> **THE DATA**:
━━━━━━━━
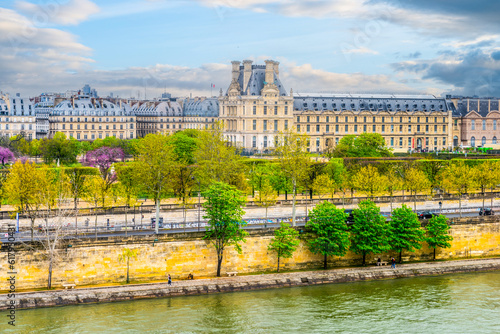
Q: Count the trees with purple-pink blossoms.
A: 2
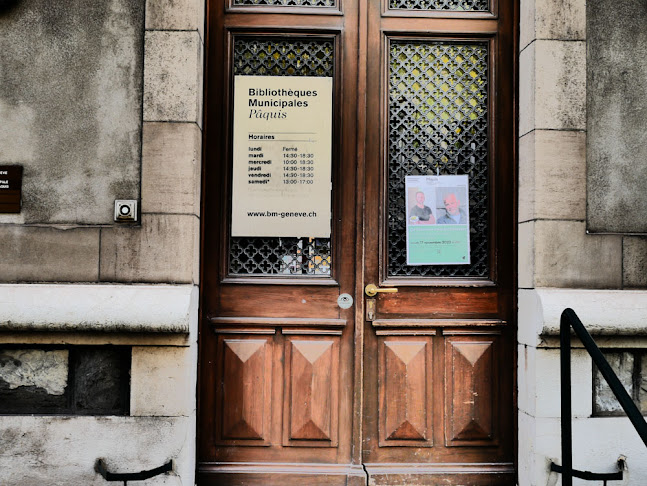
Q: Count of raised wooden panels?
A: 4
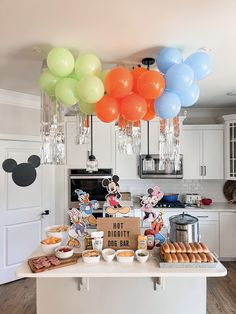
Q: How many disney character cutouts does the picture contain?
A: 5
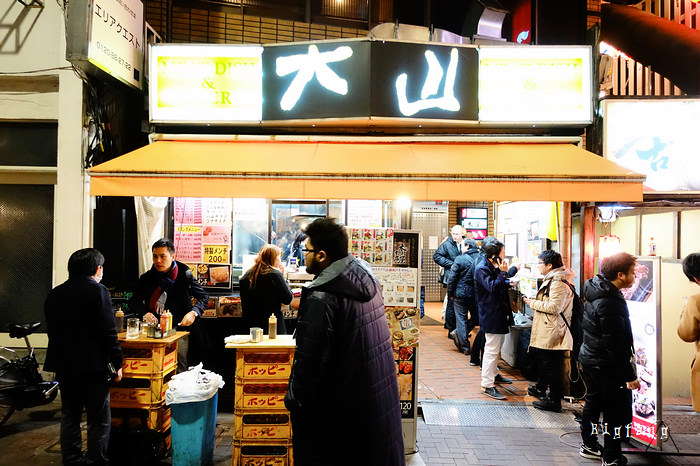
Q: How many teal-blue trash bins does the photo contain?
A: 1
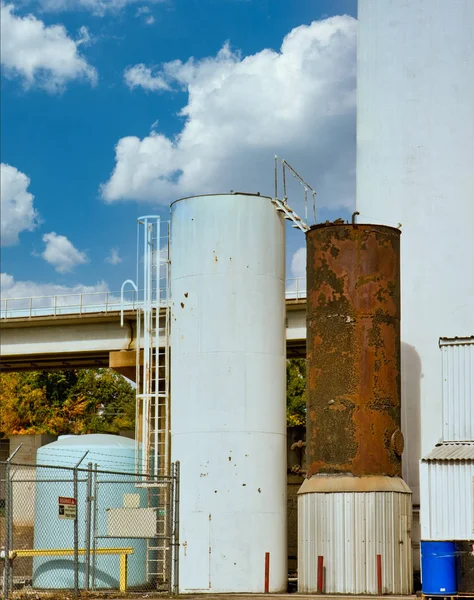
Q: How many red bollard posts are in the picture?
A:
━━━━━━━━
Copy from the entries only those lines that hold the word "contain".

Q: How many disney character cutouts does the picture contain?
Q: How many teal-blue trash bins does the photo contain?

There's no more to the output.